Student loans: default rate begins to drop

More former college students are opting to pay off those federal loans that helped get them through school.

The default rate on campus-based National Direct Student Loans (NDSL), a high 17.3 percent only four years ago, is slowly but steadily dropping. Last year it was closer to 12 percent. Though the official tally for the last fiscal year will not be released by the US Department of Education for another month or two, early indications are that the default rate is about 11.2 percent.

Much of the progress is due to the improved management of the program and tighter federal rules on campus efforts to keep track of and collect the debt.

''The programs have matured - we're growing up and learning how to do it better,'' says Dennis Martin, assistant director of the National Association of Student Financial Aid Administrators.

''There's been a general consciousness-raising,'' adds an Education Department spokesman.

There was a particularly dramatic drop in the default rate in 1979, when the Department of Education allowed schools to pass uncollectable loans over to Washington. The campuses net no direct money from the move. Any funds collected by federal officials go into the US Treasury rather than into campus revolving loan coffers. But schools, in effect, can write off bad loans by the move, and in some cases improve their standing to receive new NDSL money.

In the early days of this 24-year-old student loan program, some colleges did not bother to bill students on time or go after borrowers who did not pay up. Now students are more frequently reminded of their obligation. Usually an interview is required before the student gets his check. Many colleges work with private billing and accounting firms and with commercial collection agencies.

''Having a collection agency after you, as opposed to a school, can really step up the pressure,'' observes Terry Hanlon, president of American National Educational Corporation, a bank-owned billing and accounting service which works with some 450 campuses in keeping tabs on about $1 million in NDSL loans. He considers the current student payback rate ''impressive'' in light of high unemployment rates and compared to a 20 percent default rate on Small Business Administration loans to new businesses.

Colleges, which often dispensed loans and tried to collect them from one student-aid office, now find it professionally wise to divide the chores. Usually the burser's or business office takes up the billing and collection job.

Many campuses have devised their own collection techniques. Though somewhat controversial from an invasion-of-privacy standpoint, some schools add peer pressure to collection efforts by asking students on federal work-study programs to phone borrowers.

Chicago's Loyola University routinely refuses to release academic transcripts to any student defaulting on a loan. Recently a former student whose NDSL loan had been outstanding since 1965 arrived on campus with a certified check to pay off the entire loan with interest. He wanted to go to graduate school and needed the transcript.

In Loyola's case, the NDSL default rate was a high 28 percent four years ago, but is now closer to 7.5 percent. Loan-billing manager Mary Bushman credits a step-up in equipment and personnel dealing with debt collection and a new ability to turn over bad debts to Washington.
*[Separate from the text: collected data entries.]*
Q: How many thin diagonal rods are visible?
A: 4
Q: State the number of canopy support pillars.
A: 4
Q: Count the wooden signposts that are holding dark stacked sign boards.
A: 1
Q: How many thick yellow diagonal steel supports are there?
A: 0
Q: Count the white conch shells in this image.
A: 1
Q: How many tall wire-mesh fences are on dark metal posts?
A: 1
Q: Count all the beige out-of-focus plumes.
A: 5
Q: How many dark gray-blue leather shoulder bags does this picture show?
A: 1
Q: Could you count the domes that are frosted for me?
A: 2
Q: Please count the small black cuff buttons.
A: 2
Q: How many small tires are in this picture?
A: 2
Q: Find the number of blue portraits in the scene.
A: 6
But she also says the reasons students give for nonpayment have changed significantly. Technical excuses, such as not receiving a bill on time, have given way to complaints that jobs are impossible to come by and that the debt must be deferred or cancelled.

''We're not projecting any more dramatic decreases in the default rate,'' she says.
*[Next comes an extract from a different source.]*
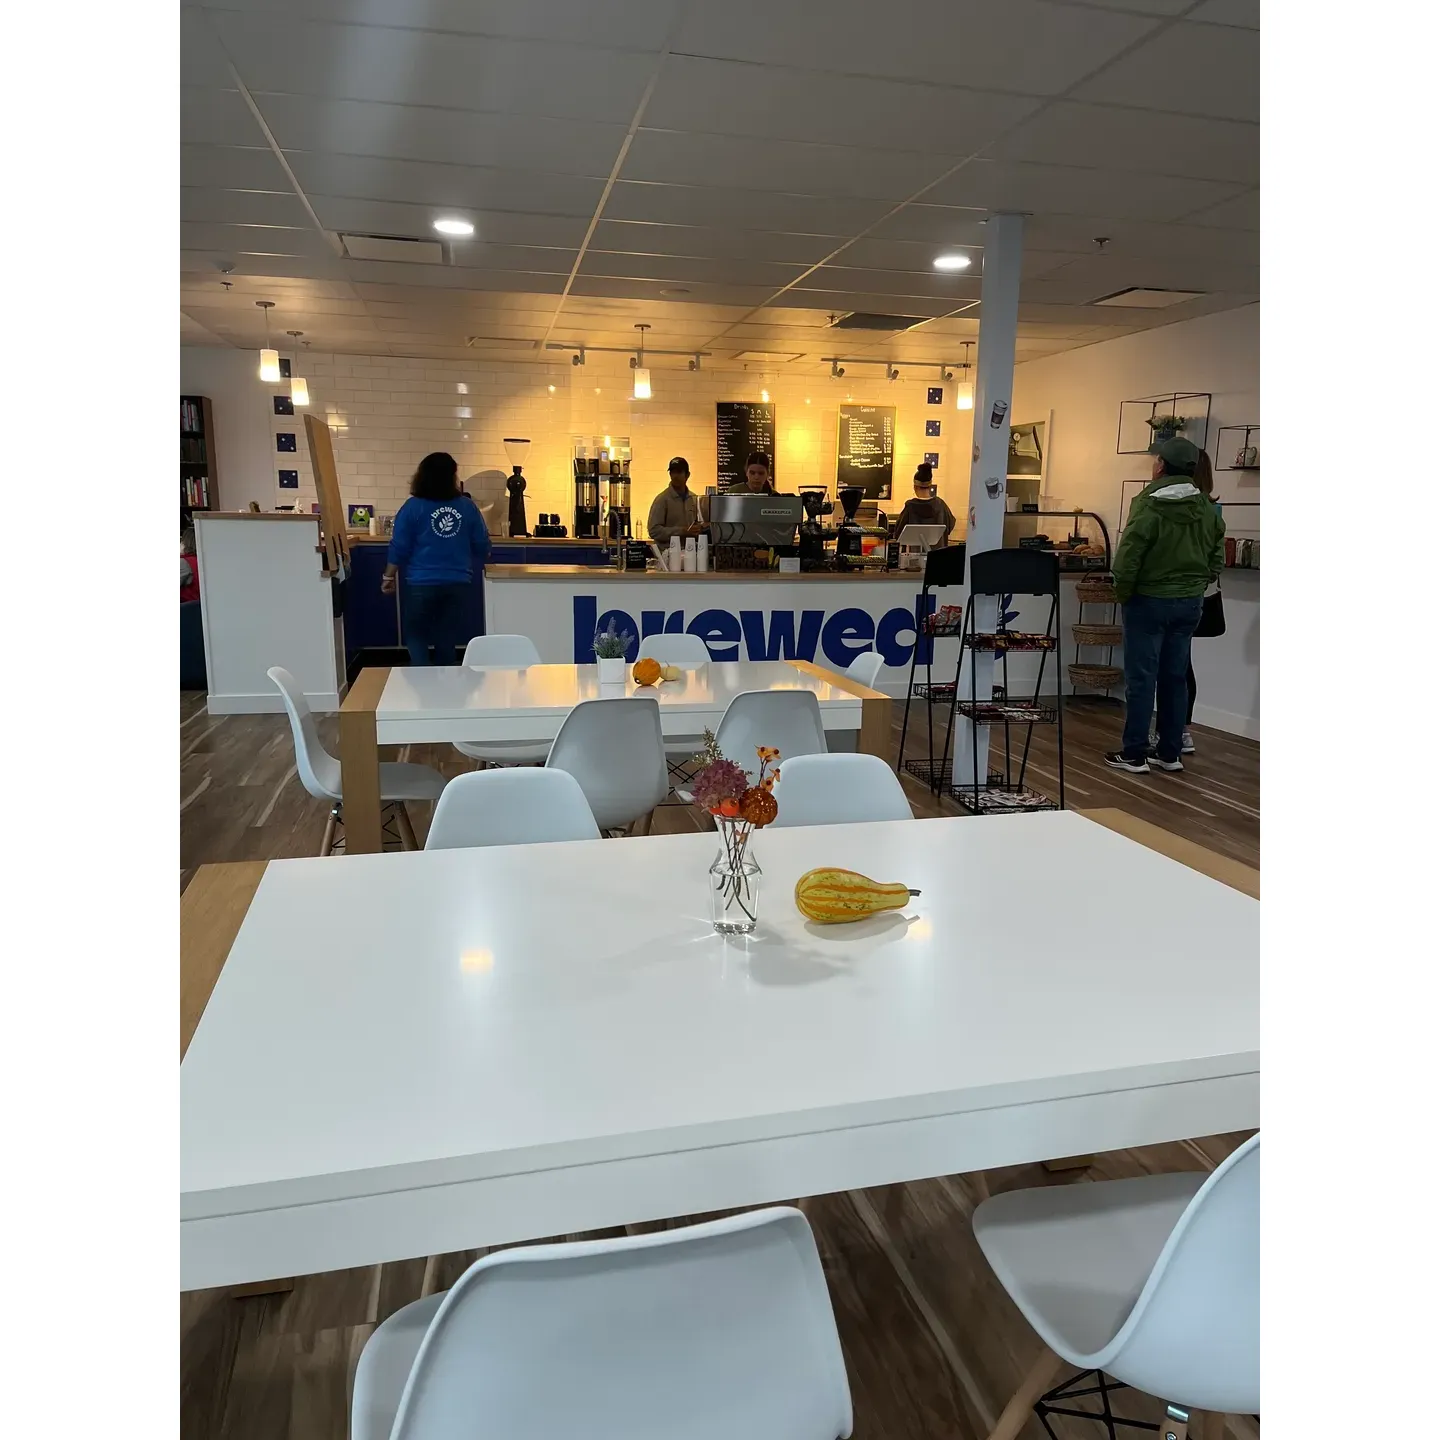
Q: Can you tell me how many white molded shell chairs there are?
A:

The money paid back on NDSL loans goes into a revolving campus fund to be loaned again to new students. And the federal government will dispense another $ 178 million in program money to colleges this year. But the Education Department recently released the names of 436 institutions, mainly trade and technical schools and small community colleges, which have default rates of 25 percent or more and will not be eligible for any of the new money. Other schools with a default rate of 10 percent or more will also net proportionably less new money.

Despite such punitive measures, many on Capitol Hill think the federal-loan payback record should be even stronger. The default rate on Guaranteed Student Loan money, disbursed by banks, is only about half that of the need-based NDSL program. But $1.7 billion of the GSL money and $896 million of the NDSL funds are in default.

Congress is considering several bills to crack down further. One bill would allow deduction of default debts from government employee paychecks. Another bill would deny federal aid of any sort to students with less than a ''C'' average.

Student aid cuts this year are not nearly as deep as the Reagan administration first proposed. But many experts in the field predict that the real test may come in early 1983, when Congress is expected to take a hard new look at student aid.